East Carpathian Strategic Offensive Operation

The 'East Carpathian Strategic Offensive Operation' was a Soviet undertaking designed to aid the Slovak National Rising and allow the arrival of major Soviet forces into Transcarpathian Ukraine and Slovakia after taking the Dukla pass though the Carpathian mountains (8 September/28 October 1944).

On 29 August there began in Slovakia an uprising against the pro-Nazi government led by Stefan Tiso.

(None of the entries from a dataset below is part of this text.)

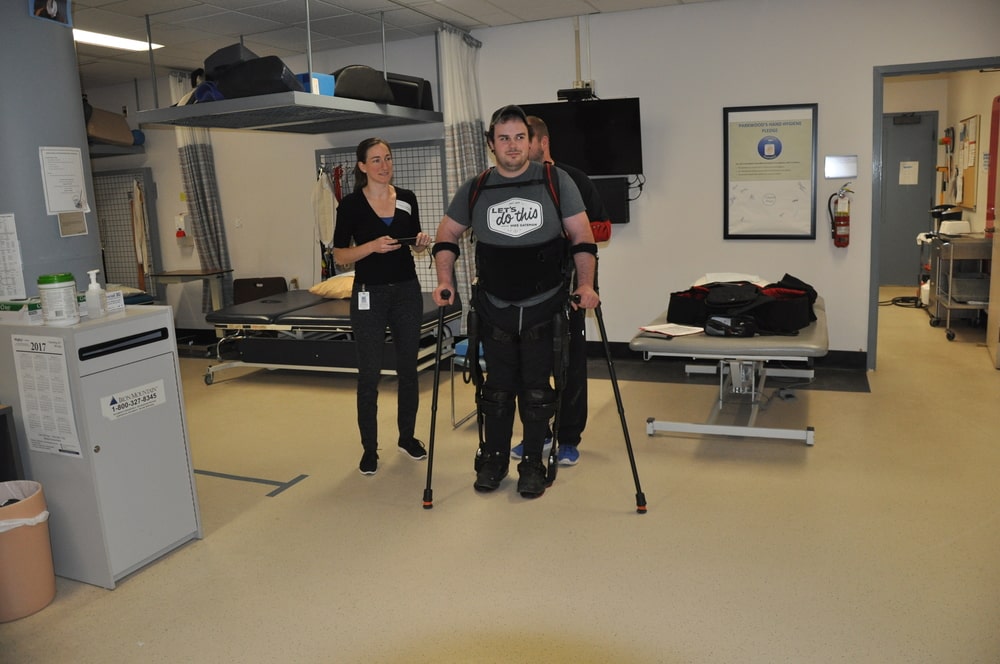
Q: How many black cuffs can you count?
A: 2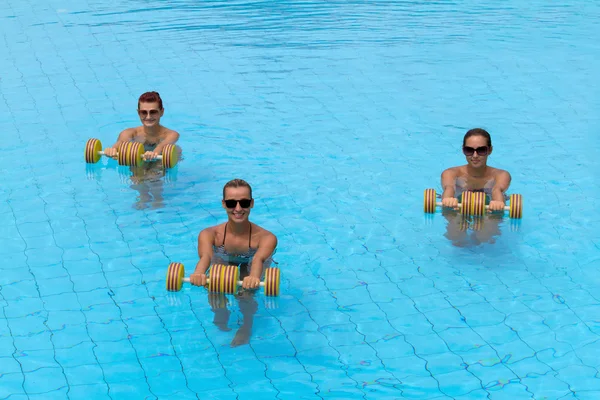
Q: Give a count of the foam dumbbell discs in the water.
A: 12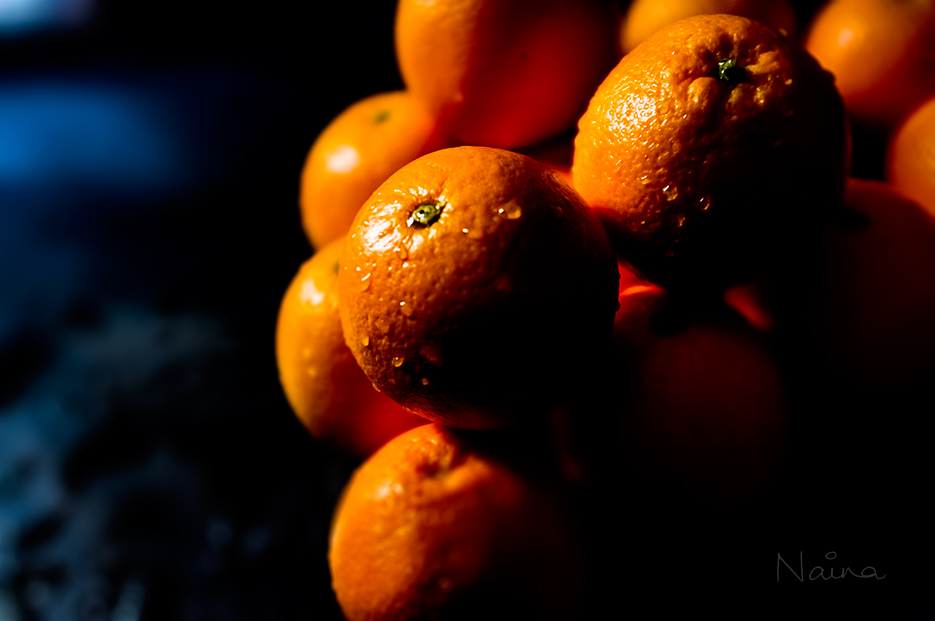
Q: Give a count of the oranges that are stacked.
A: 11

However, the forces involved were wholly unequal, and the German forces quickly began to exert strong pressure on the much smaller and far less well-equipped Slovak nationalist forces, which on 31 August called on the Soviet government for support.

The nearest major Soviet formation was Marshal Sovetskogo Soyuza Ivan S. Konev’s 1st Ukrainian Front, and its commander proposed to the Soviet supreme command that his front an operation to provide assistance to the nationalists. On 2 September the Stavka ordered an offensive on the junction of the 1st Ukrainian Front and General Polkovnik (from 26 October General) Ivan Ye. Petrov’s 4th Ukrainian Front with the object of advancing from the Krosno area of southern Poland to Dukla and thence to Presov in north-eastern Slovakia, where it would come into contact with the nationalist forces.

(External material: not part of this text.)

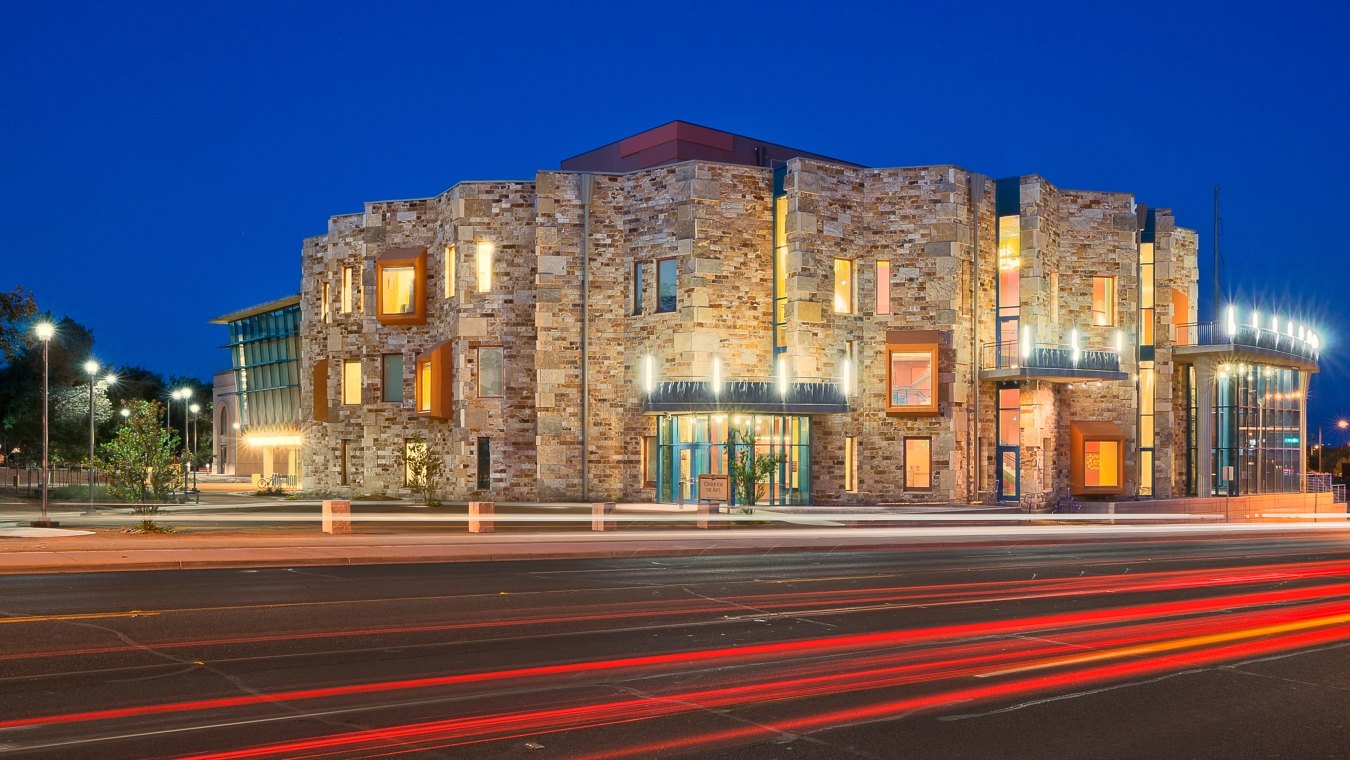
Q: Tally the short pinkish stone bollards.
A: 4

During its pursuit of the German forces after the end of the 'Lwów-Sandomierz Strategic Offensive Operation' at the end of August, the left wing of the 1st Ukrainian Front (General Polkovnik Kirill S. Moskalenko’s 38th Army, reinforced by General Major Fyedor G. Anikushkin’s XXV Tank Corps, General Leytenant Viktor K. Baranov’s I Guards Cavalry Corps and General Leytenant Ludvík Svoboda’s I Czechoslovak Corps), part of General Leytenant Stepan A. Krasovsky’s 2nd Air Army) and Petrov’s 4th Ukrainian Front (General Polkovnik Andrei A. Grechko’s 1st Guards Army, General Leytenant Yevgeni P. Zhuravlev’s 18th Army, XVII Guards Corps and General Leytenant Vasili N. Zhdanov’s 8th Air Army) had reached the north-eastern foothills of the eastern part of the Carpathian mountains and established themselves on along a line from the area to the north-west of Kryno via Sanok and Skole to Krasnoilsk, and at this time these forces totalled 246,000 men, 322 tanks and self-propelled guns, 5,140 pieces of artillery and mortars, and 1,165 combat aircraft.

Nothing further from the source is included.